**Data listing:**
========================

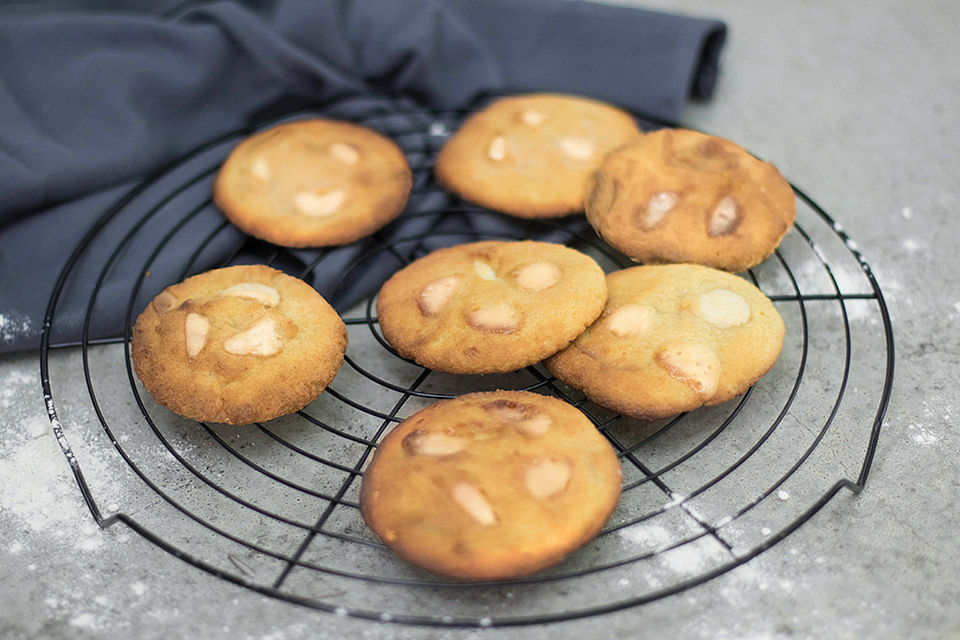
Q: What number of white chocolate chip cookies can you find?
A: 7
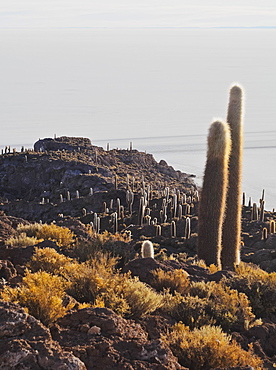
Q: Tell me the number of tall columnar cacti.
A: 2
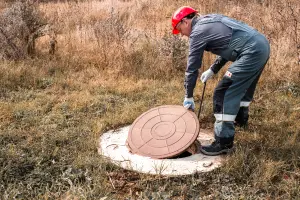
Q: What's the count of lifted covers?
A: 1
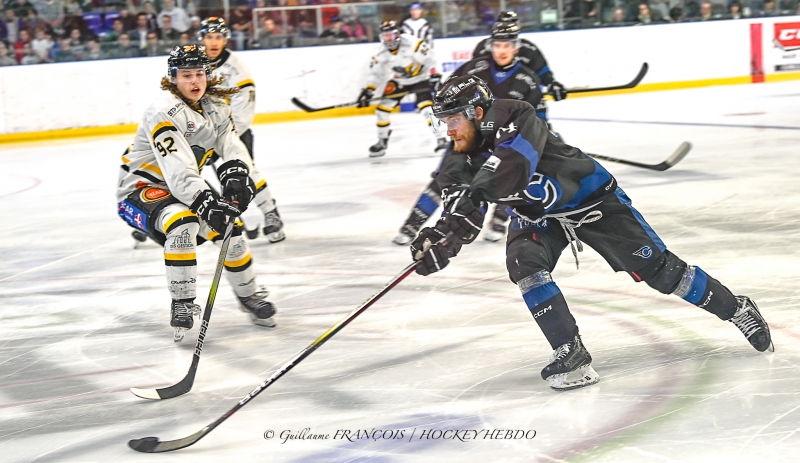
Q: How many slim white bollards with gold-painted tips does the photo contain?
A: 0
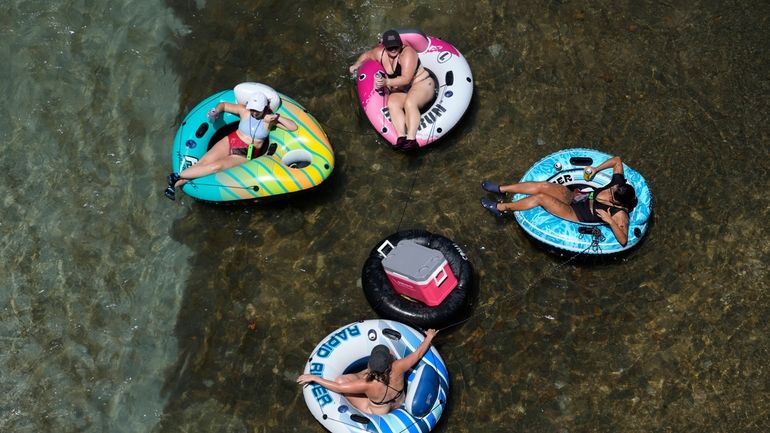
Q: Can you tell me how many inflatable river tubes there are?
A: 5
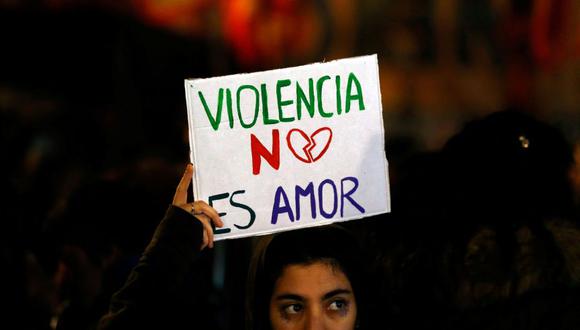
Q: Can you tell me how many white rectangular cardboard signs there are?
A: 1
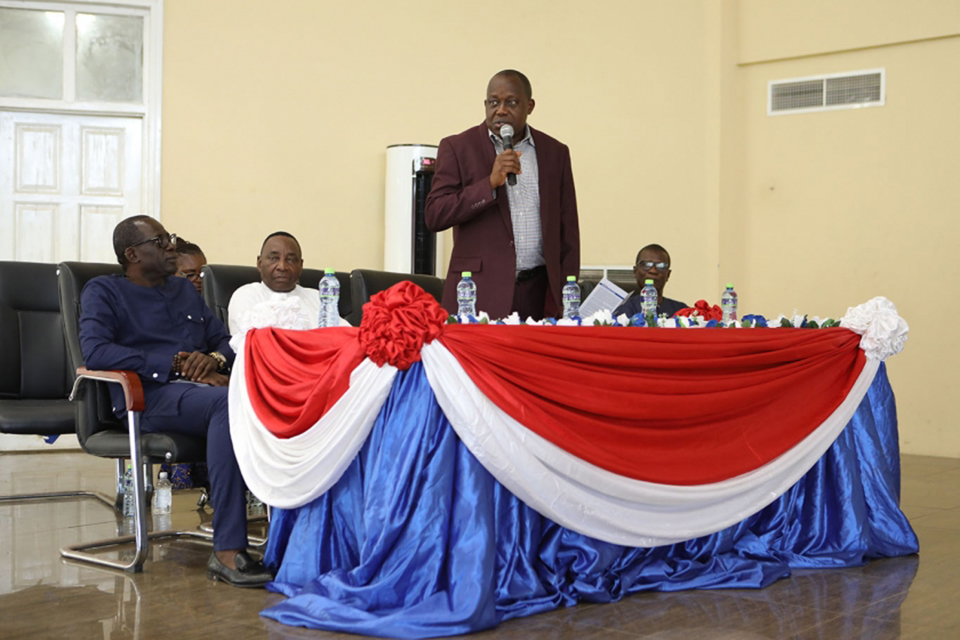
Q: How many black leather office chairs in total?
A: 5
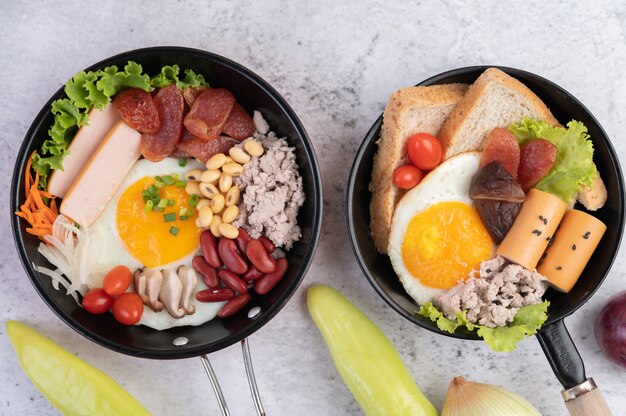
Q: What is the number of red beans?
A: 11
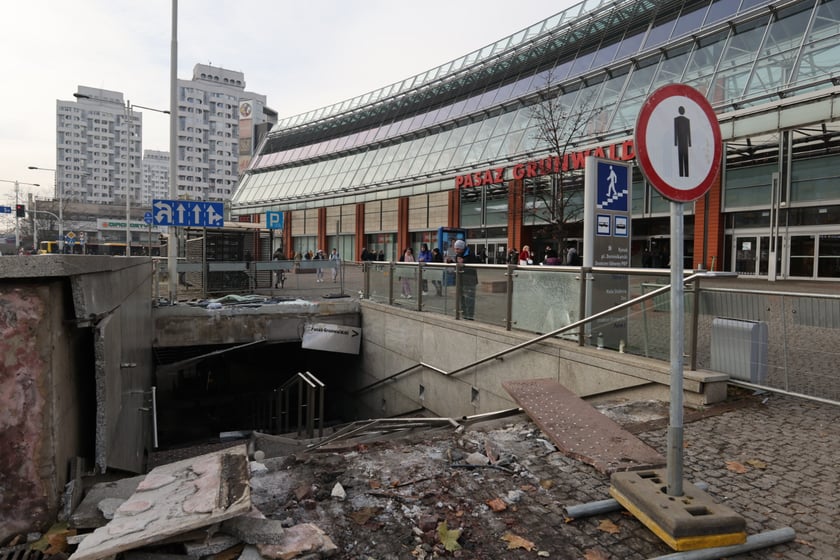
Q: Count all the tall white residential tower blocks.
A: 3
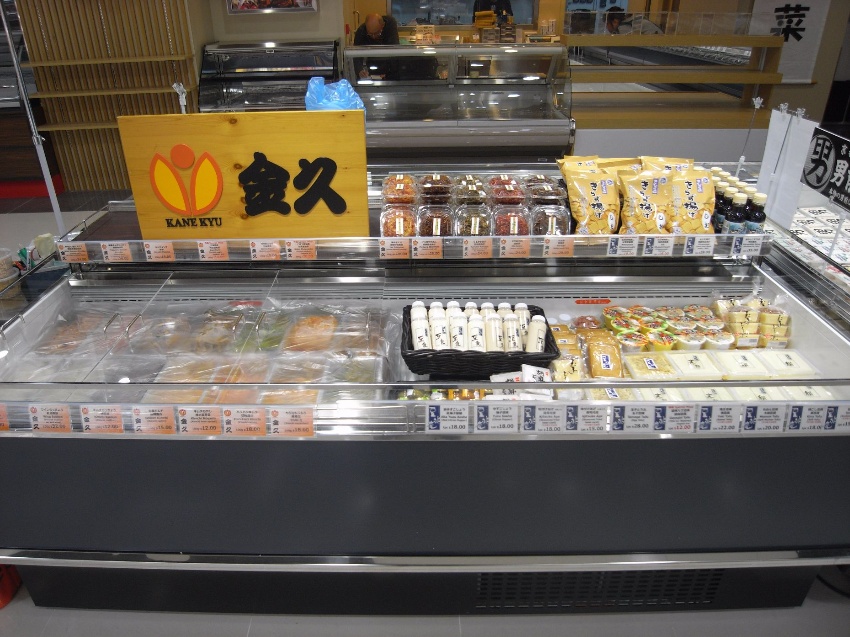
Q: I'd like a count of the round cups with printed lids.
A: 12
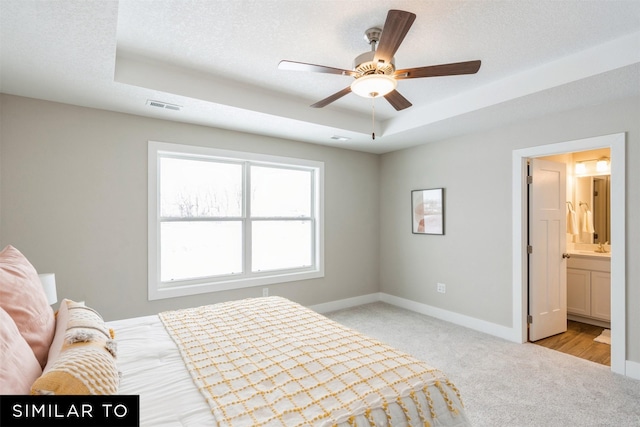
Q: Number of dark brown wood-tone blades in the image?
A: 5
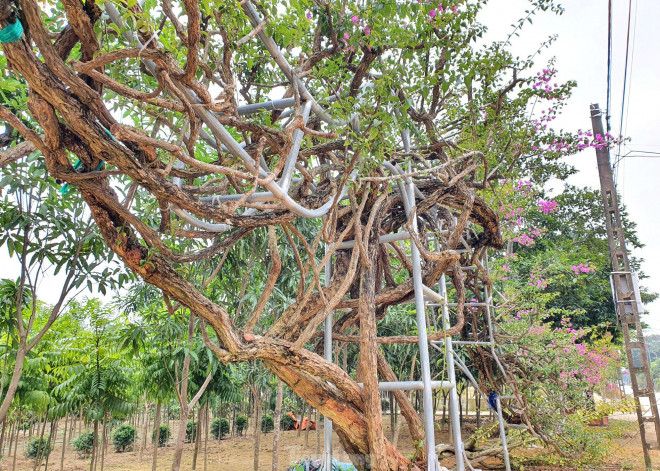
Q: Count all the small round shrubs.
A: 9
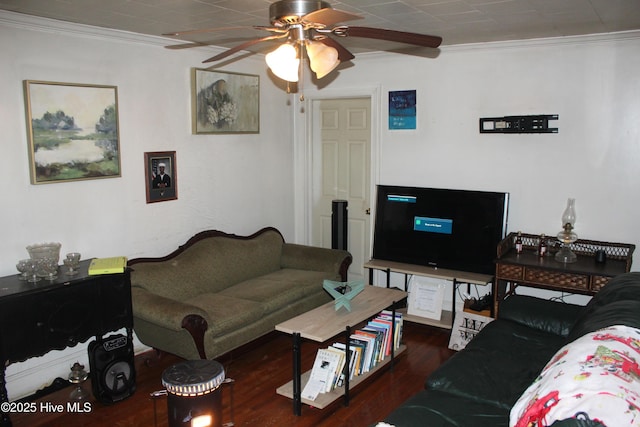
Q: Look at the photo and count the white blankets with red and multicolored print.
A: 1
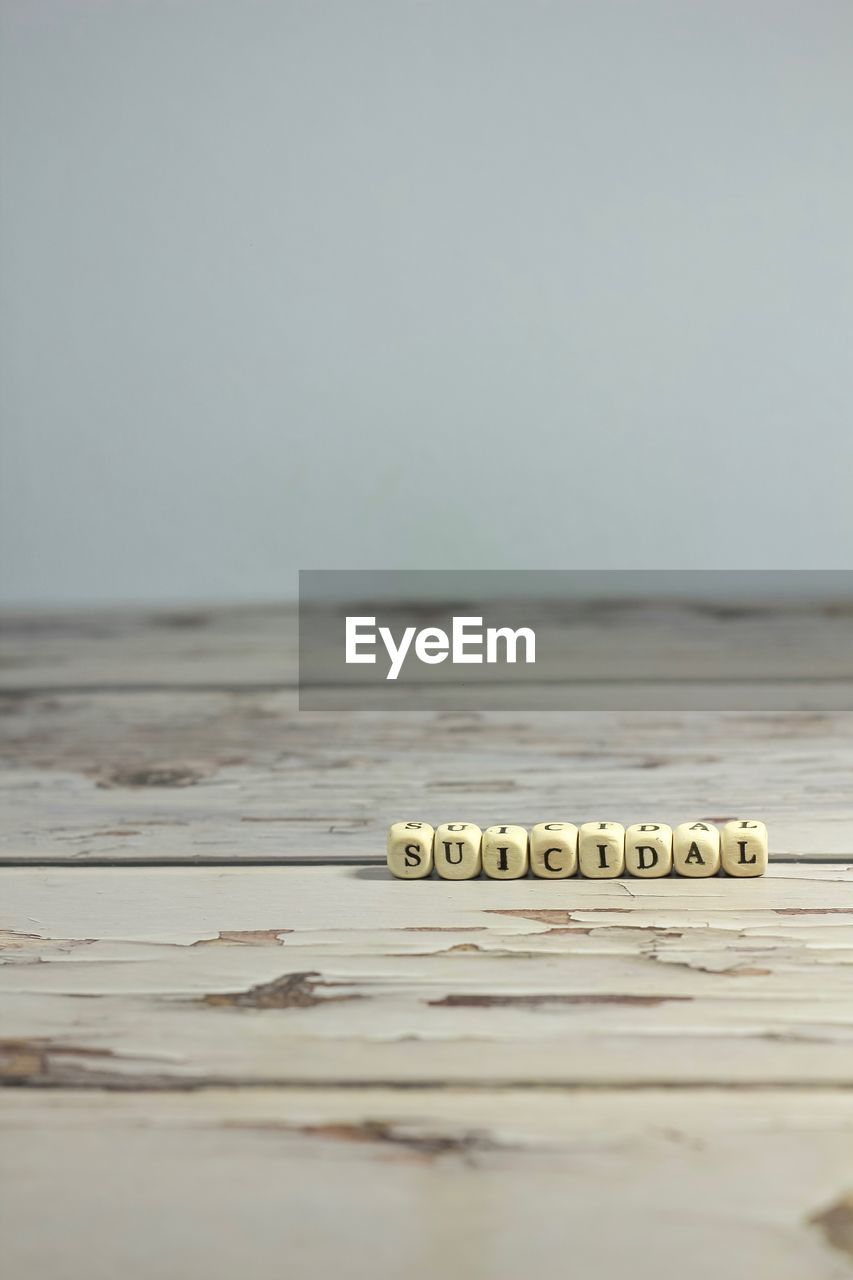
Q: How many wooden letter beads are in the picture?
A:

========================

**Exercise objective:** Check every line of the data for the string "round". Give the number of lines that have it, and only that.

**Exercise output:** 2